Two hours later, I had watched four episodes and was dying for more. Every Sunday night I checked HBO Go (thanks, Dad, for letting me mooch off your account!) to see if the latest episode was up. The season finale aired last week, and I felt a sudden emptiness knowing it was over. Beyond the hype, the series is undeniably hilarious and realistic. Case in point: in one episode, the main character, Hannah, finds out she has HPV and, after discussing the diagnosis with her friends (including the guy she’s sleeping with) she finds herself at home, depressed and trying to think of something clever to say on Twitter. She then puts on Robyn’s “Dancing On My Own” and busts into a random, awkward solo dance session. I can’t tell you how many times I’ve found myself dancing alone in my apartment to a sugary pop song to make myself feel better.

The show’s biggest criticism has been its lack of diversity. But to me, it doesn’t matter. Yes, Hannah the main character and her three friends are all white, but I thought that as a culture, we’d agreed upon the fact that most people hang out with people that look like them in like, 1990. Time to get over it.
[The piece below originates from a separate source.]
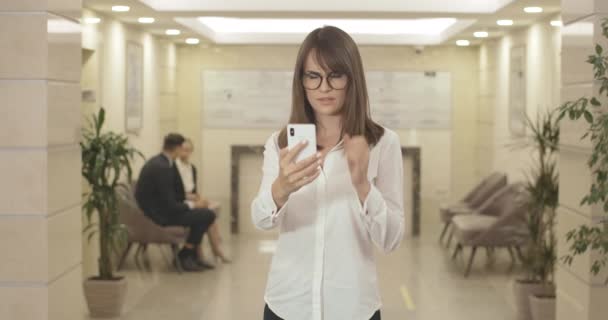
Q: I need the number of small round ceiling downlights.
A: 10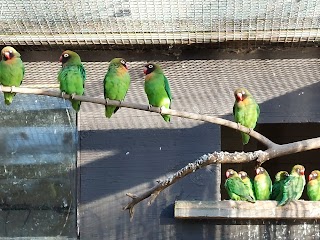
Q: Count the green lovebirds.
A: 11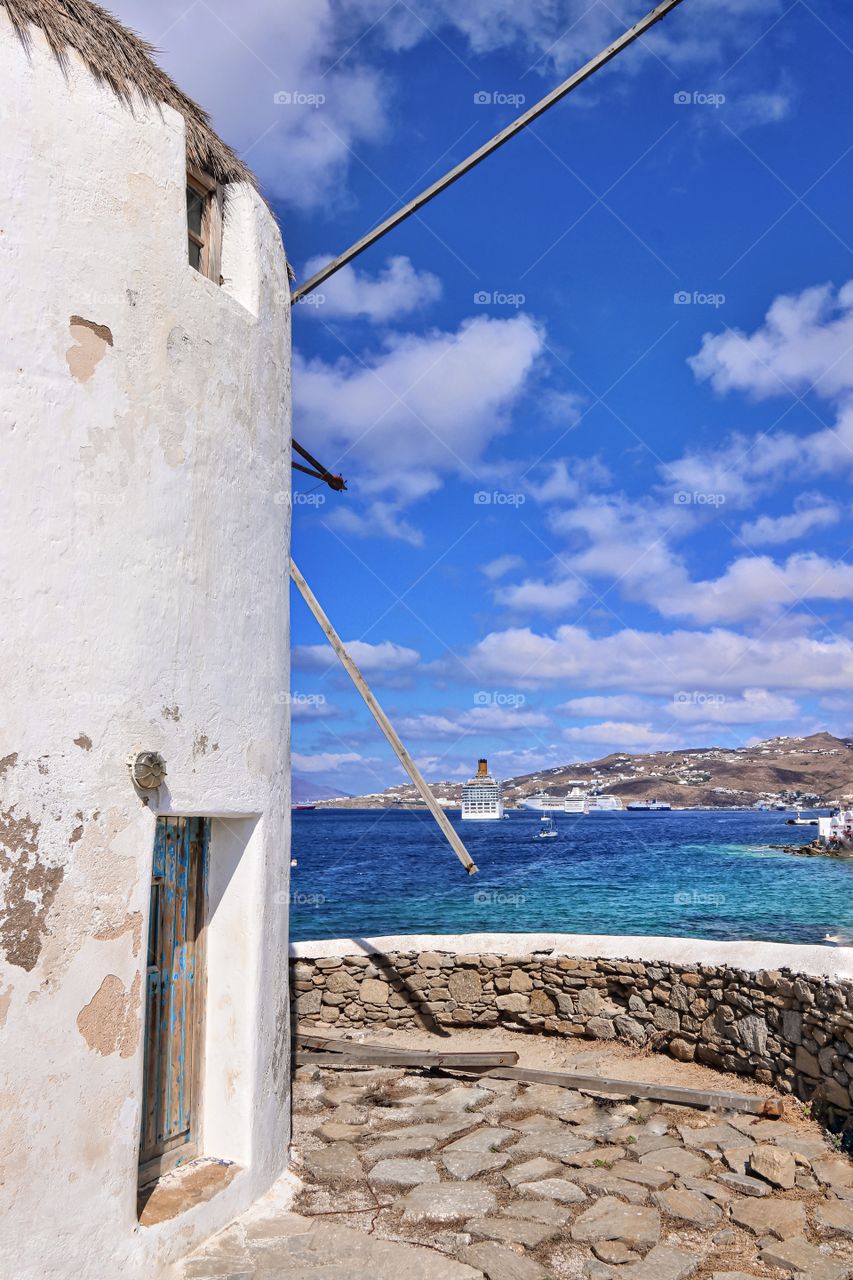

I didn’t even think about it as I was watching the show because, no matter your background, every girl can relate to dating the guy that says awkward things in bed, or scouring through Facebook for hours when your ex gets a new girlfriend, or having that one friend who has an unhealthy obsession with SATC.

And then there’s the realistic portrayal of living in New York as a young person on a barely-there salary: Asking your parents to help you make rent, ending up at a random warehouse party in Brooklyn, falling asleep on the subway and waking up at Coney Island. The writing is so smart and witty that I both love and hate the show’s creator, Lena Dunham, simply because she took the average girl’s life, made it into a show, and is now on her way to being a television and Hollywood darling—at only 26. Why didn’t I think of that?! Hate aside, I just read that they’ve wrapped up shooting season 2. I’m already ready for Girls to return—maybe by next season, I’ll be able to afford watching it on the actual HBO channel rather than my laptop.